Write the entries out again in full and unchanged, dropping every image.

• • • • •

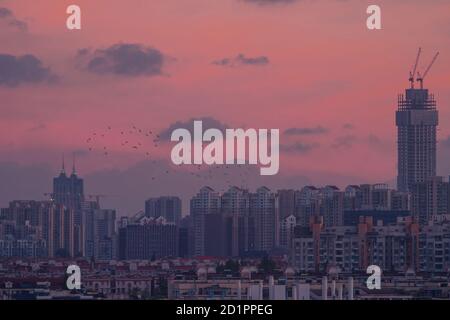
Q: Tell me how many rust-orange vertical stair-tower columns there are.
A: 3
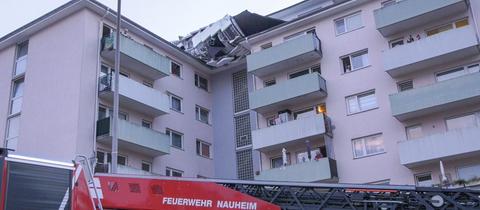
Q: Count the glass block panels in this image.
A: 3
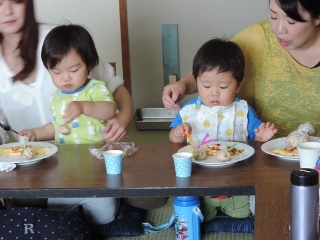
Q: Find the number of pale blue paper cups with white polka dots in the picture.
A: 2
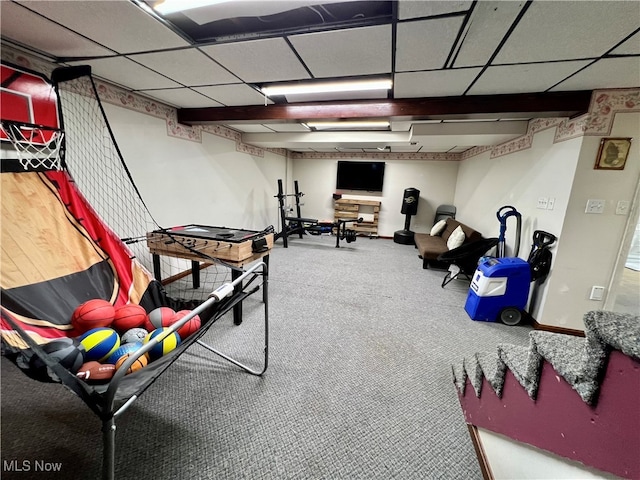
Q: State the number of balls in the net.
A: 11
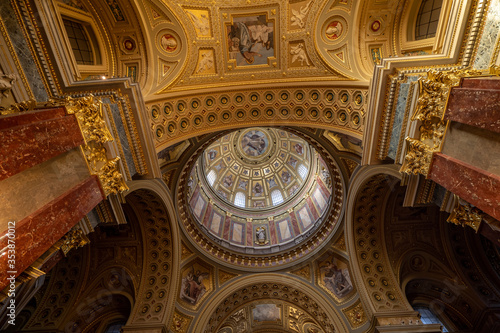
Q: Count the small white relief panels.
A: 4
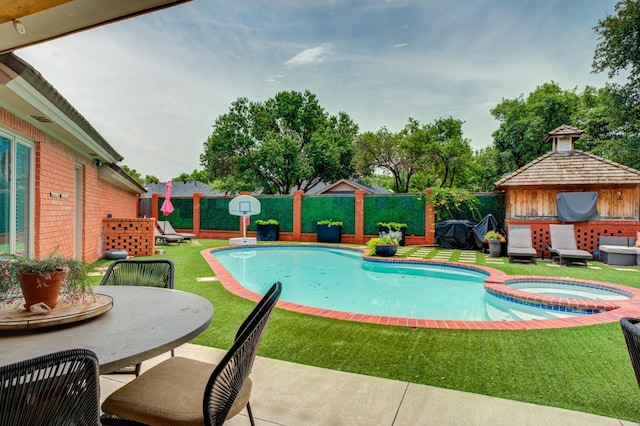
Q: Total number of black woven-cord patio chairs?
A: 4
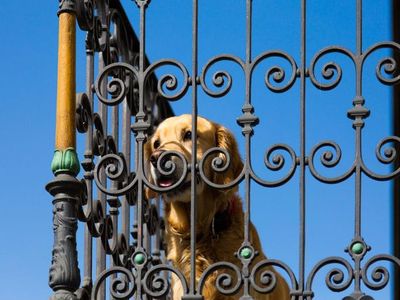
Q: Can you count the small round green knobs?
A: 3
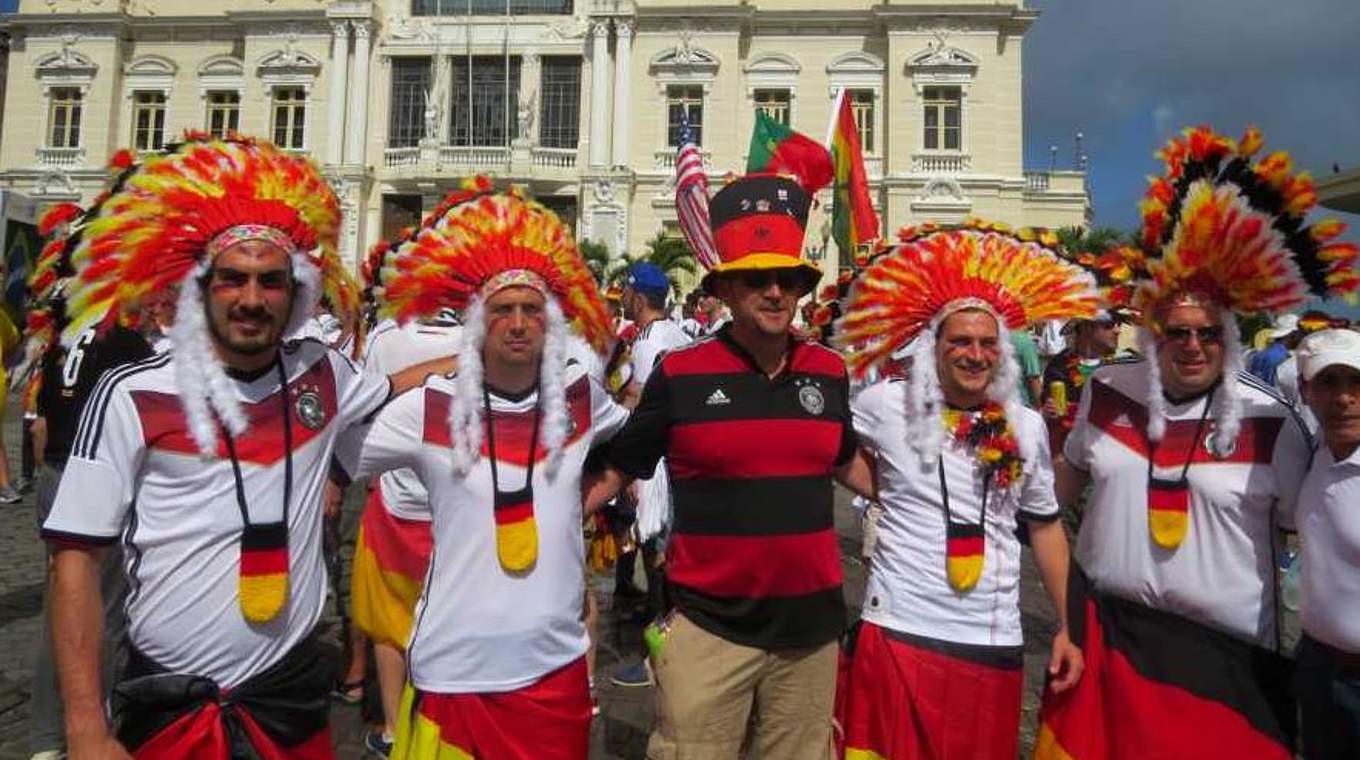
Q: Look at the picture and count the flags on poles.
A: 3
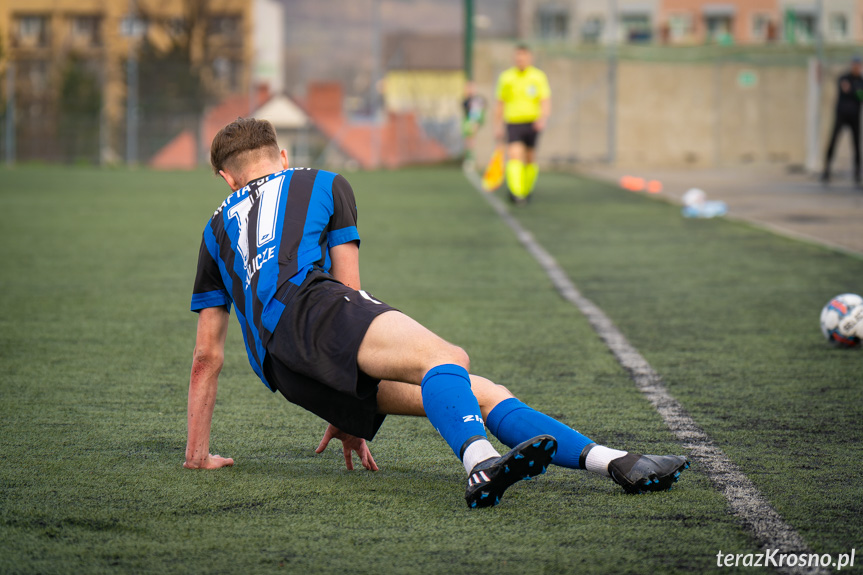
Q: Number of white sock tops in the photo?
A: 2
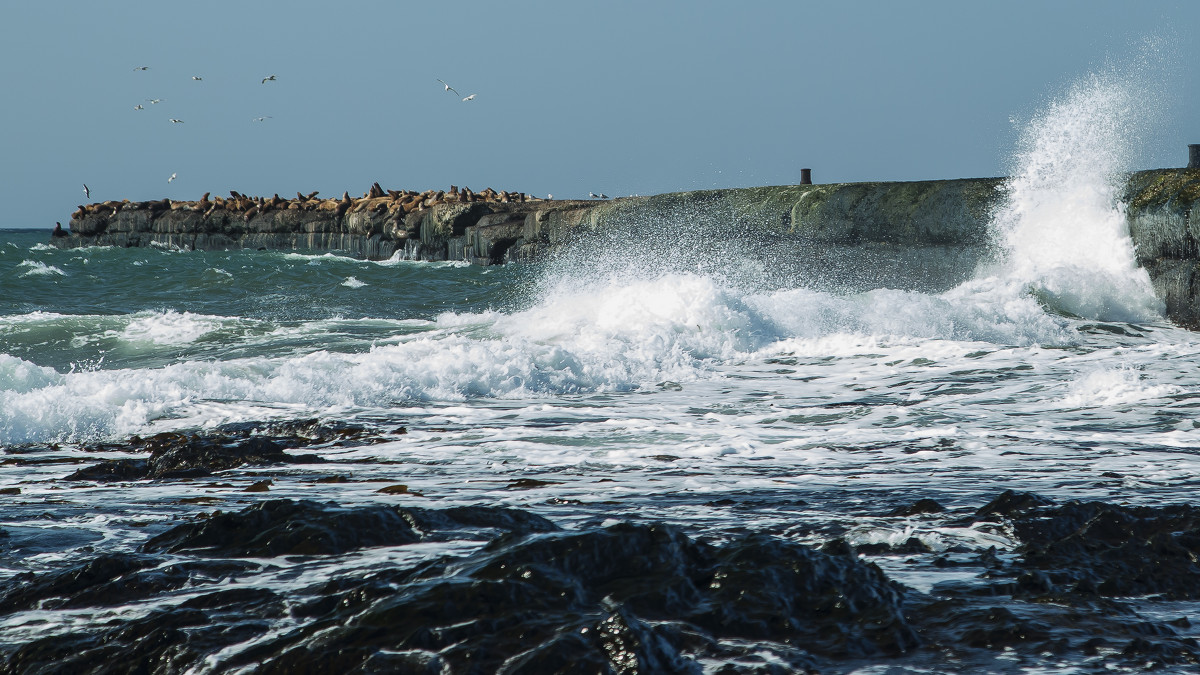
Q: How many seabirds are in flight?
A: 11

• • • • •

Your solution
Q: Tell me how many rust-orange vertical stair-tower columns there are.
A: 3
Q: Count the glass block panels in this image.
A: 3
Q: Find the number of pale blue paper cups with white polka dots in the picture.
A: 2
Q: State the number of balls in the net.
A: 11
Q: Count the small white relief panels.
A: 4
Q: Total number of black woven-cord patio chairs?
A: 4
Q: Can you count the small round green knobs?
A: 3
Q: Look at the picture and count the flags on poles.
A: 3
Q: Number of white sock tops in the photo?
A: 2
Q: How many seabirds are in flight?
A: 11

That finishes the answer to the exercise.